The just-concluded urban local body polls in Kashmir recorded a poor voter turnout but it will perhaps be remembered for nearly 70 per cent of wards not witnessing any polling as there was no candidate at all or some of them winning unopposed.
The remaining 412 wards – constituting 68.89 per cent of the total – did not require any voting.
The government had made elaborate security arrangements to secure polling staff and polling stations but kept the identity of candidates, who dared to defy militant threats, a secret for security reasons.
As a result, there was no campaigning for these elections and in most cases the candidates chose to remain anonymous.
Over thirty per cent of wards in these 40 urban local bodies across Kashmir valley will remain unrepresented.
No nomination papers were received from 181 wards (30.26 per cent) for the elections. Most of these wards were in the third phase of the polls – 62, followed by 56 in the second phase, 44 in the last and 19 in the first phase.
Out of the 598 wards, 231 wards – 38.62 per cent – were those which saw no contest and the solitary candidate in each of these wards was declared winner unopposed.
While 69 of these wards were in the first phase, 61 were in the second, 49 in the third and 52 in the fourth and last phase.
In these polls, six municipal bodies had two or less contesting candidates in total – two of them zero.
For Pulwama municipal body, which has 13 wards, there were only two contesting candidates who won unopposed.

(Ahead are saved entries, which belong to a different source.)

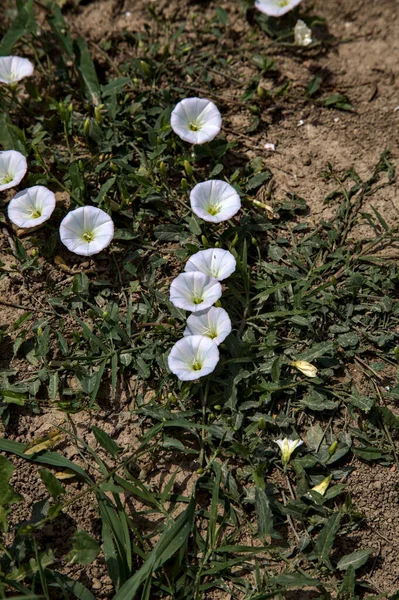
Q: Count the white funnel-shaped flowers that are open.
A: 11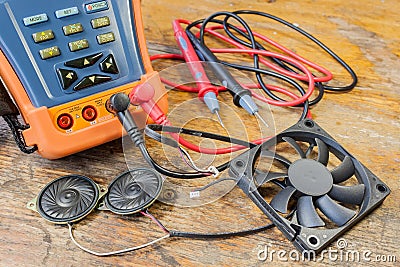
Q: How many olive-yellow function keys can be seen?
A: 6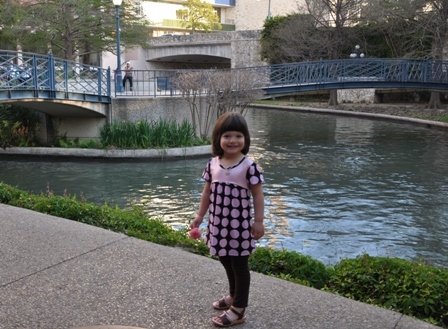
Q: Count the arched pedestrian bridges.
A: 2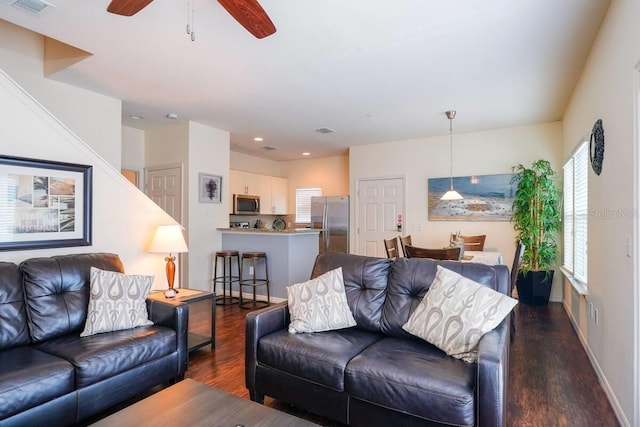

Awantipora, Beerwah and Seer Hamdan municipal bodies – all having 13 wards each – had only one contesting candidate each in the whole civic body.
Frisal in Kulgam district and Khrew in Pulwama district – both in south Kashmir – received no nomination papers from any of the 13 wards each body has.
In total, out of the 40 civic bodies in the valley, voting did not take place in 27 of them.
The poll percentage in the rest of the 13 municipal bodies was recorded at 8.3 per cent in the first phase, 3.4 per cent in the second, 3.5 per cent in the third and 4.2 per cent in the fourth and last phase.
The reasons for the low participation in these polls – candidate-wise as well as voting percentage-wise – can be attributed to threats by militants against any participation in these polls.
The state’s two main parties National Conference (NC) and Peoples Democratic Party (PDP) – along with CPI(M) stayed away from the polls because of the legal challenge to Article 35-A of the Constitution in the Supreme Court.
Separatists in the valley had also asked the people to boycott polls.